In `@crates/node/plugin.d.ts`:
- Around line 48-61: The inline pendingMarks shape in
registerLlmRequestIntercept duplicates the new PendingMarkSpec interface, so
update the registerLlmRequestIntercept callback/options types to reference
PendingMarkSpec[] instead of redefining the object shape. Keep the
PendingMarkSpec interface as the single source of truth and reuse it wherever
the pending mark array is typed, including the ToolExecutionInterceptOutcome
contract if applicable.
In `@crates/node/tests/tools_tests.mjs`:
- Around line 630-670: The Node tool execution test in toolCallExecute should
also verify event ordering, not just parentage. In the existing
replaced_tool/intercept flow, capture the tool end event alongside the pending
mark and assert the pending mark is observed after the end event, matching the
contract already covered by
test_tool_execution_outcome_marks_follow_end_with_tool_parentage. Use the
existing event collection in tools_tests.mjs and the current start/mark
assertions to add an end-before-mark ordering check.
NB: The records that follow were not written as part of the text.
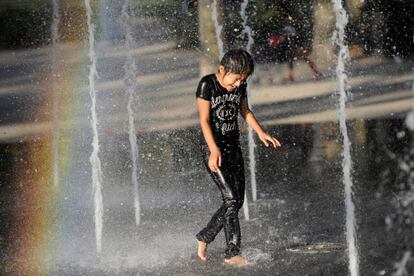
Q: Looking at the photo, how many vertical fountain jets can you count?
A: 6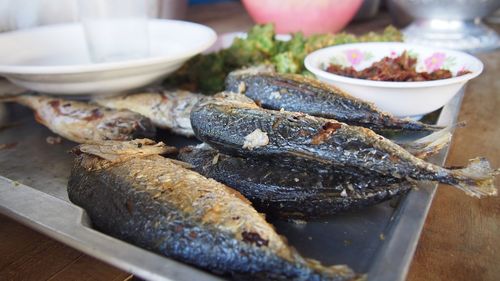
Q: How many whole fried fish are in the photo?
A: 6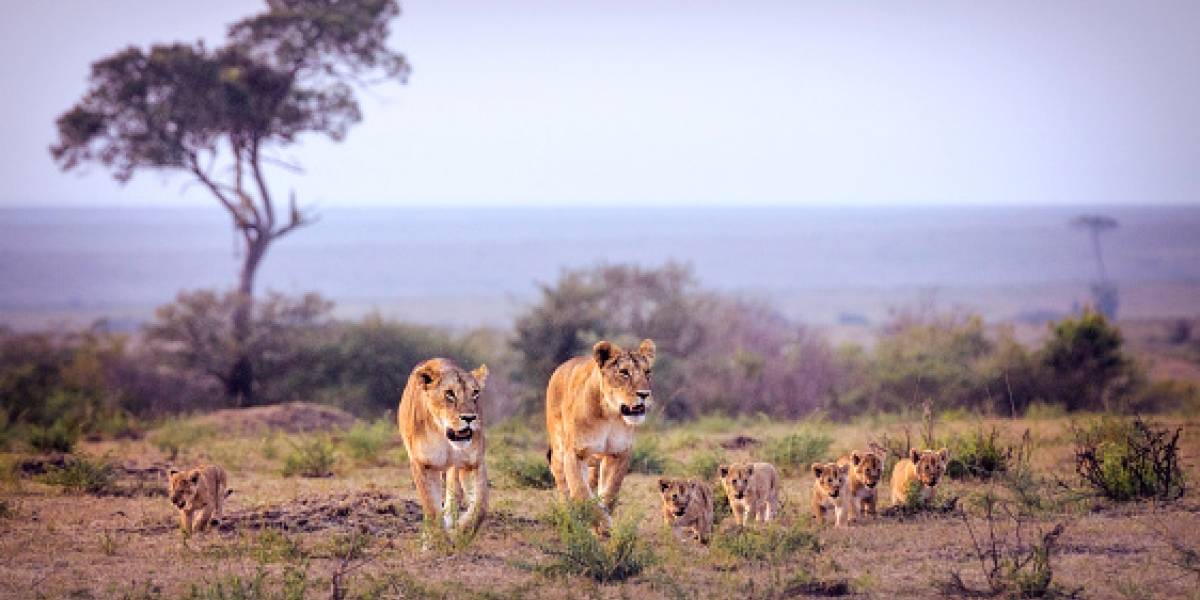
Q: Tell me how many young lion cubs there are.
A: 6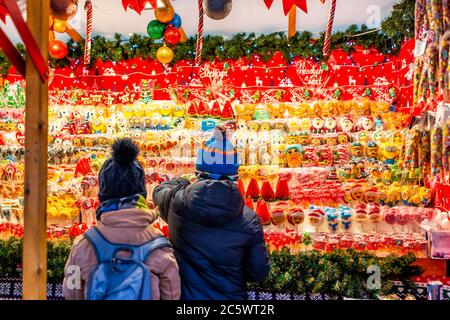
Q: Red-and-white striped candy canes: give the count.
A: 3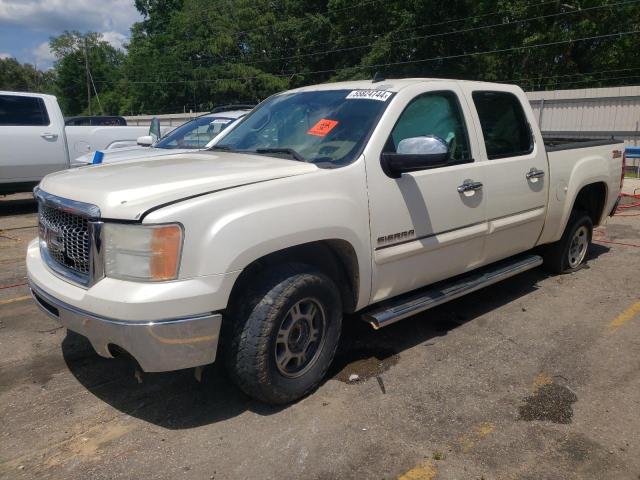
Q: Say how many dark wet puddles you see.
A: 2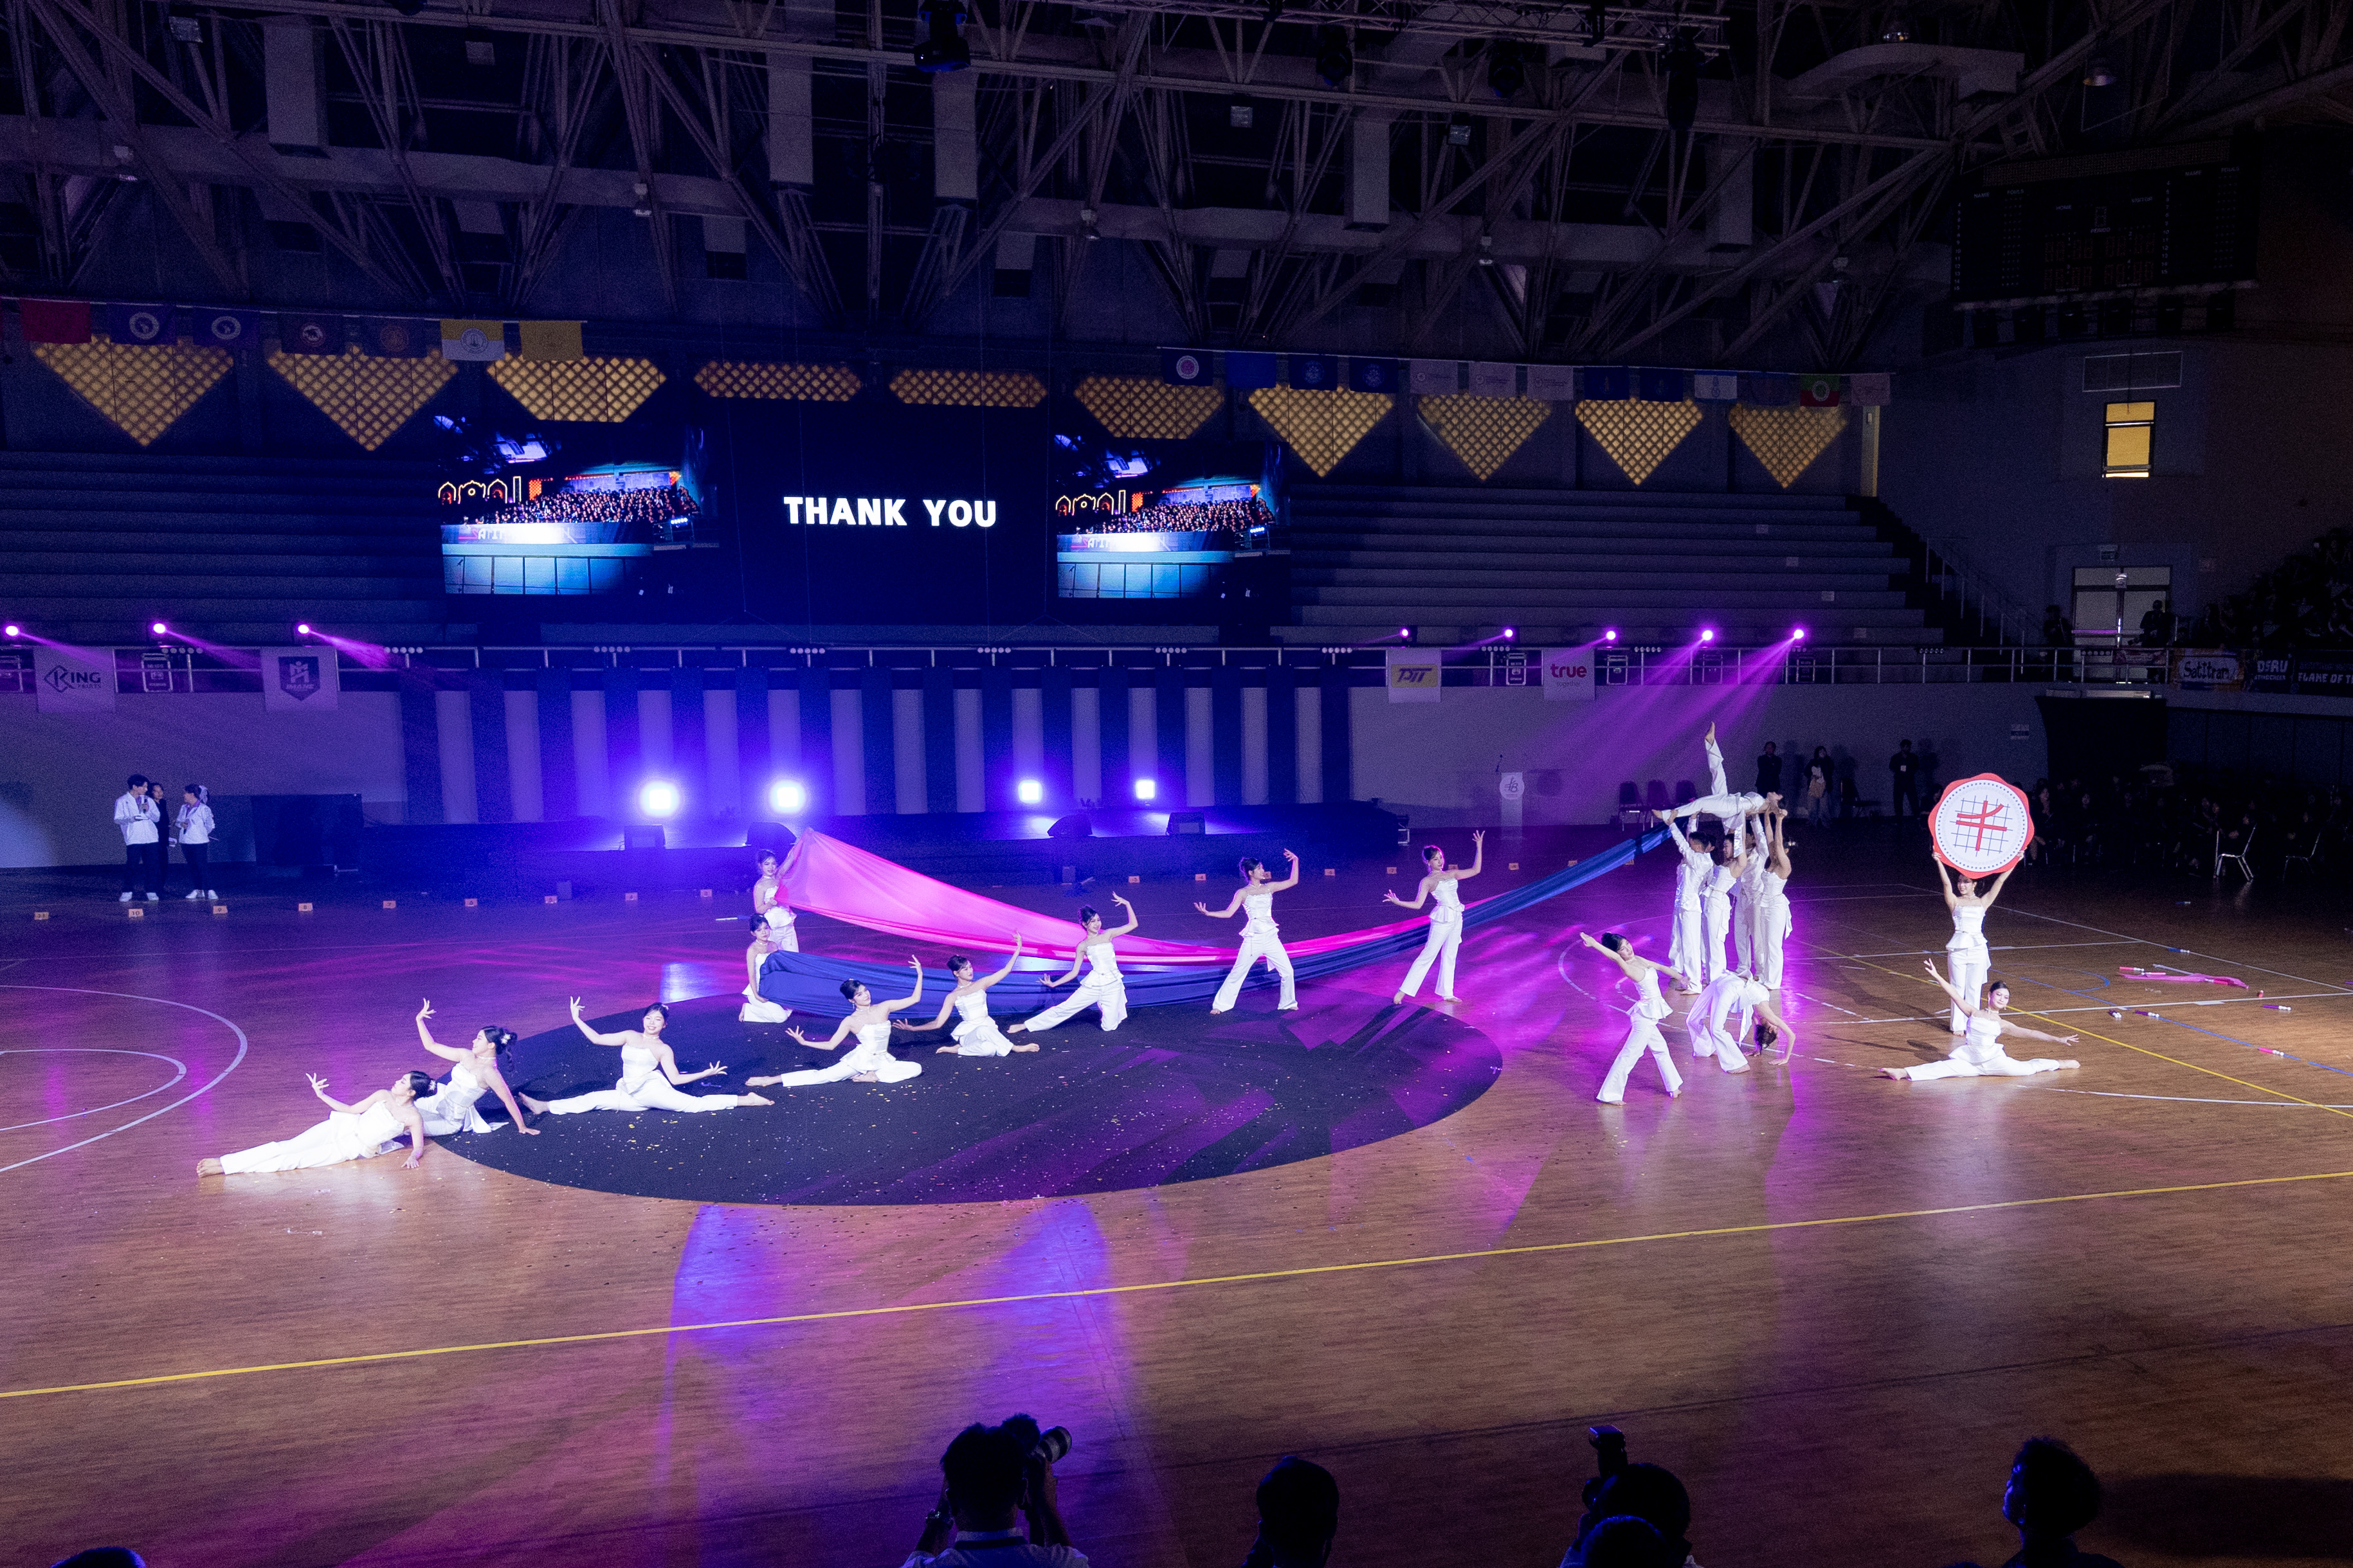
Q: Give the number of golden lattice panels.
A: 10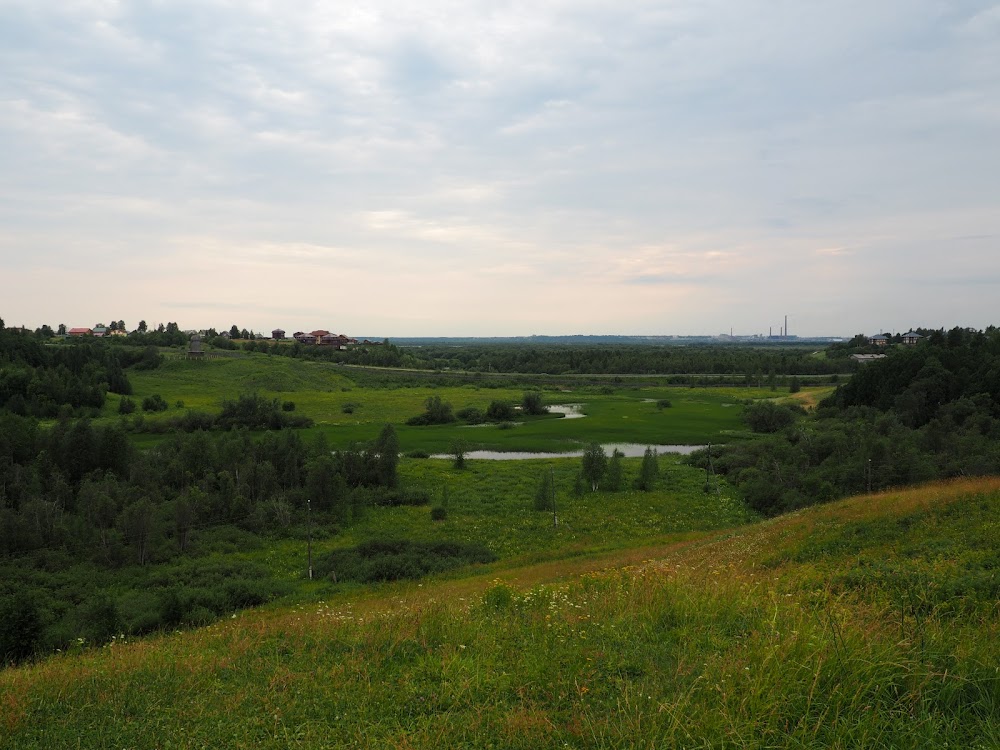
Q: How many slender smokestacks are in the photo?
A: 4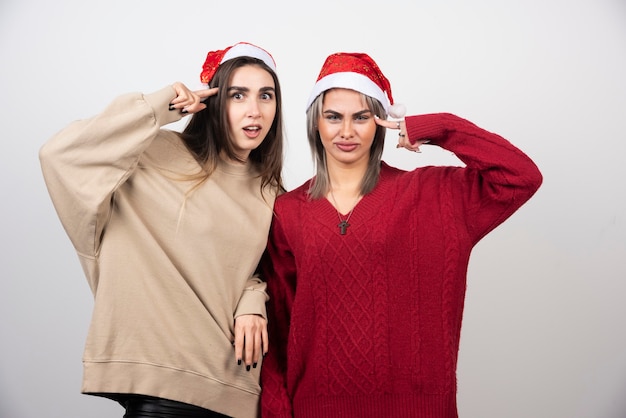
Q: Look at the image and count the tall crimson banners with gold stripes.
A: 0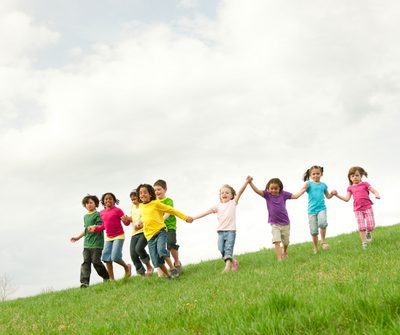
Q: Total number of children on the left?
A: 5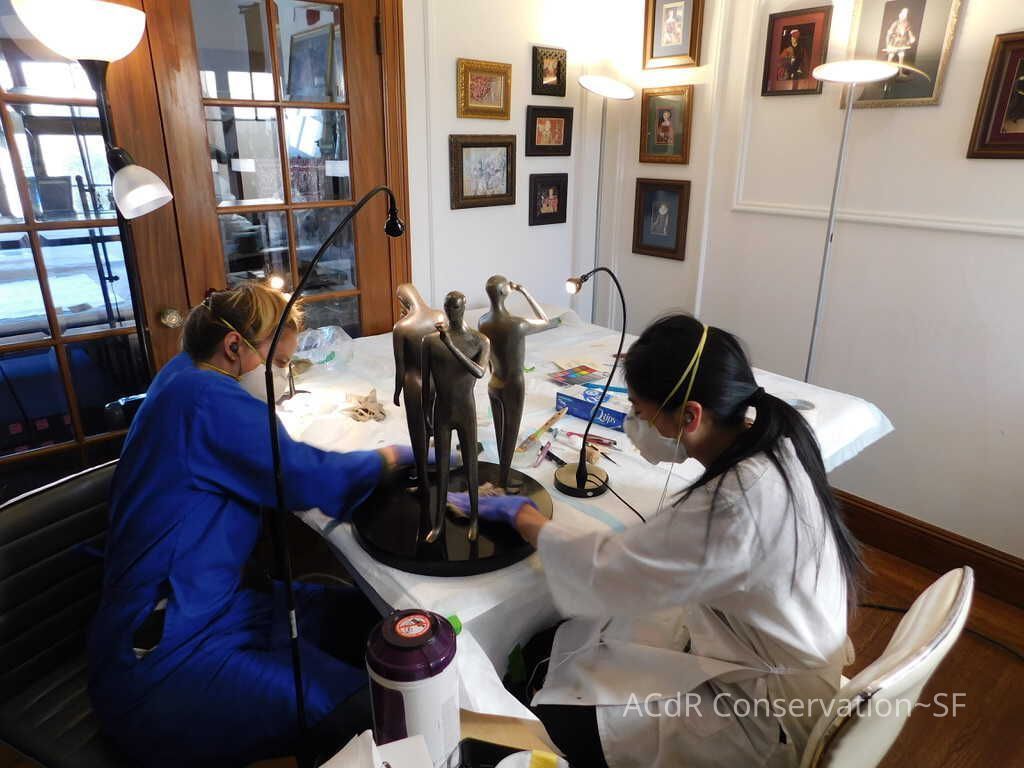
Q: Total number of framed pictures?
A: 11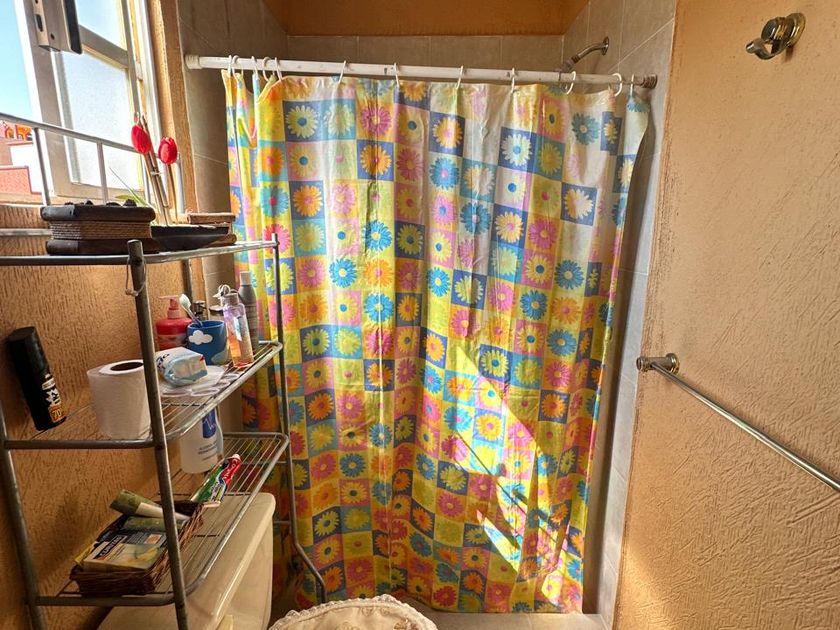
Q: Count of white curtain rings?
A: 12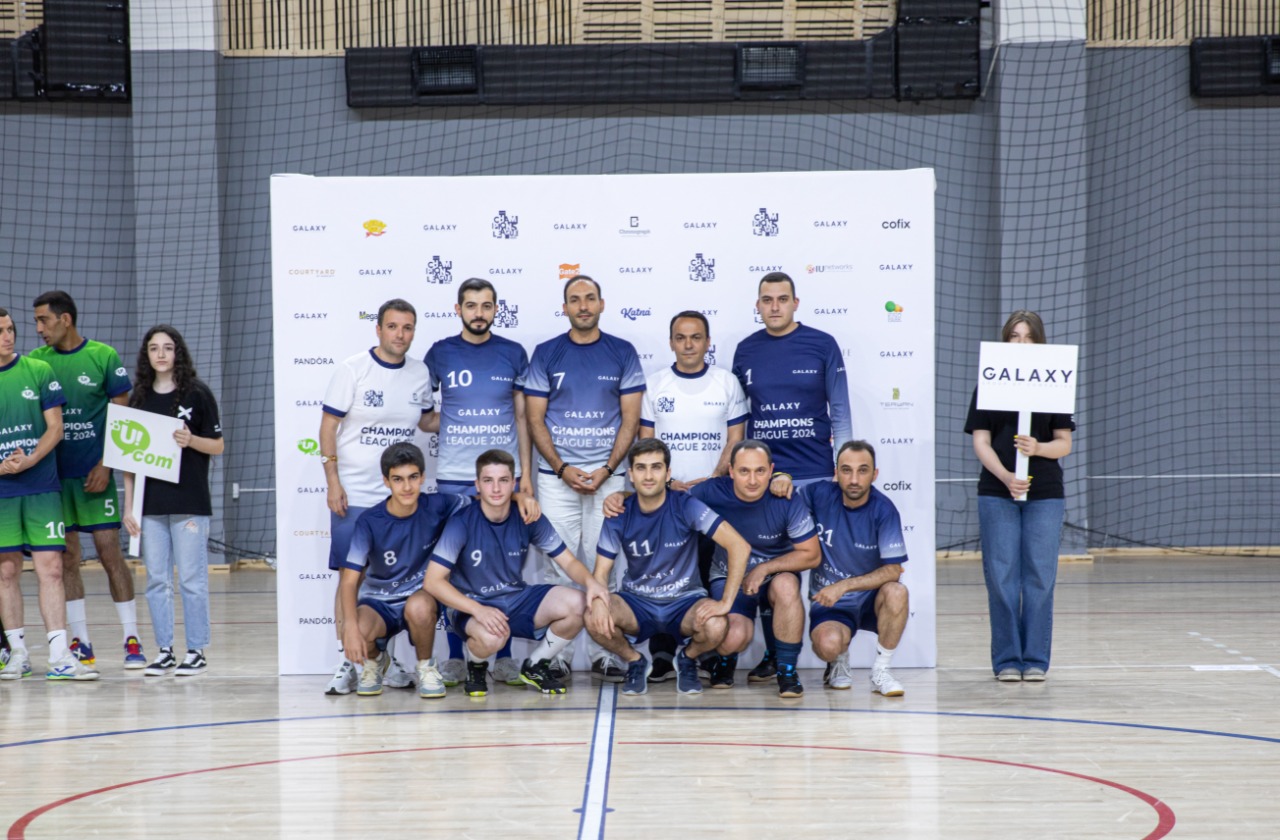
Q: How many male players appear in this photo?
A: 12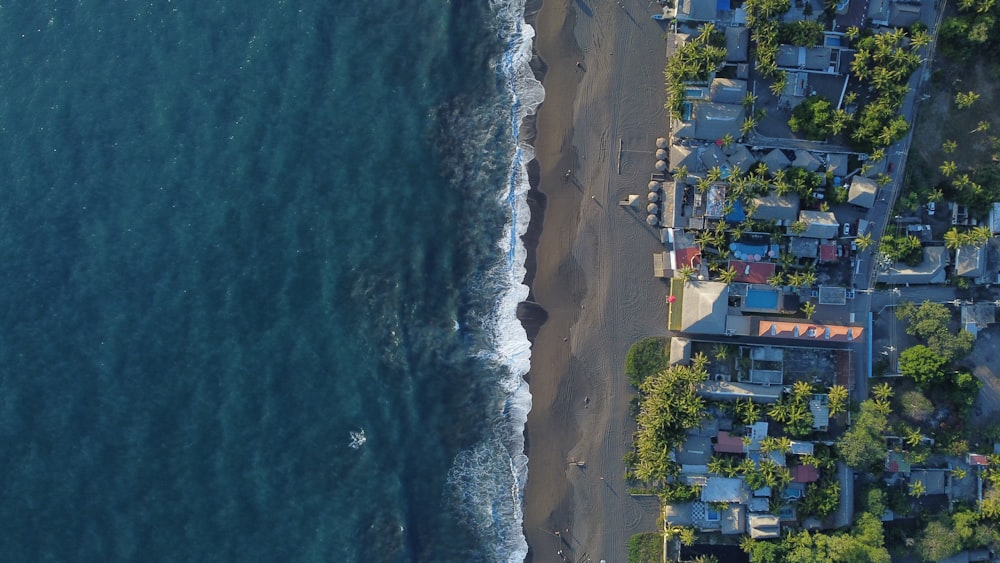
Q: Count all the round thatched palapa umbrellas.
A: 7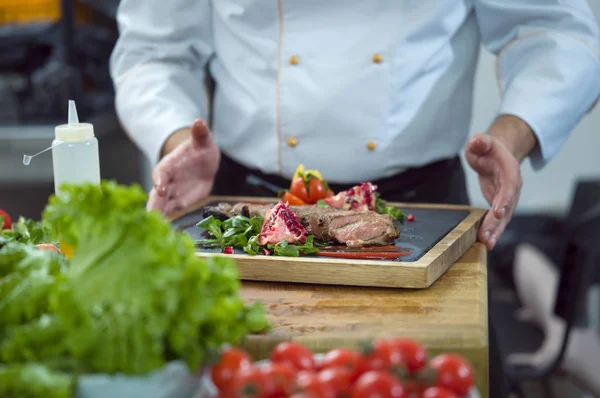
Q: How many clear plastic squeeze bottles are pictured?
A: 1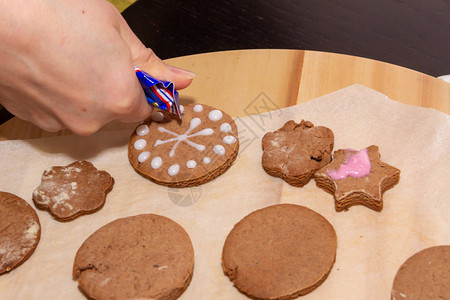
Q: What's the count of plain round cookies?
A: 4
In `@crates/python/src/py_callable.rs`:
- Around line 440-447: The same PyToolExecutionInterceptOutcome extraction and
FlowError::Internal mapping is duplicated in both the sync and async branches of
py_callable.rs. Extract that repeated logic into a small helper such as
extract_tool_outcome and have both the direct result path and the awaited
coroutine path call it, so the error message and extraction behavior stay
consistent in the tool interception flow.
---
Outside diff comments:
In `@crates/worker/tests/worker_sdk_tests.rs`:
- Around line 508-519: The PendingMarkSpec round-trip test in worker_sdk_tests
should verify all fields survive the worker RPC boundary, not just name. Update
the tool invocation/assertions around invoke_tool_execution, tool_outcome, and
tool_exec to populate and compare category, category profile, data, and metadata
alongside pending_marks[0].name. Strengthen the test so it exercises the
JsonEnvelope/gRPC serialization path and fails if any PendingMarkSpec field is
dropped or altered during encode/decode.
In `@go/nemo_relay/tools_test.go`:
- Around line 442-495: Extend TestToolFullPipelineInterceptsAndExecute to cover
PendingMarks propagation through the full ToolCallExecute pipeline. In the
execution intercept callback and/or the tool callable path, return a non-empty
PendingMarks slice using the existing ToolExecutionInterceptOutcome and
PendingMarkSpec types, then assert the caller receives those marks in the
expected order alongside the Result. Use the existing symbols ToolCallExecute,
RegisterToolExecutionIntercept, and PendingMarkSpec to locate the flow, and
mirror the same coverage pattern in the related callback/intercept tests if
needed.
🪄 Autofix (Beta)
Fix all unresolved CodeRabbit comments on this PR:
- Push a commit to this branch (recommended)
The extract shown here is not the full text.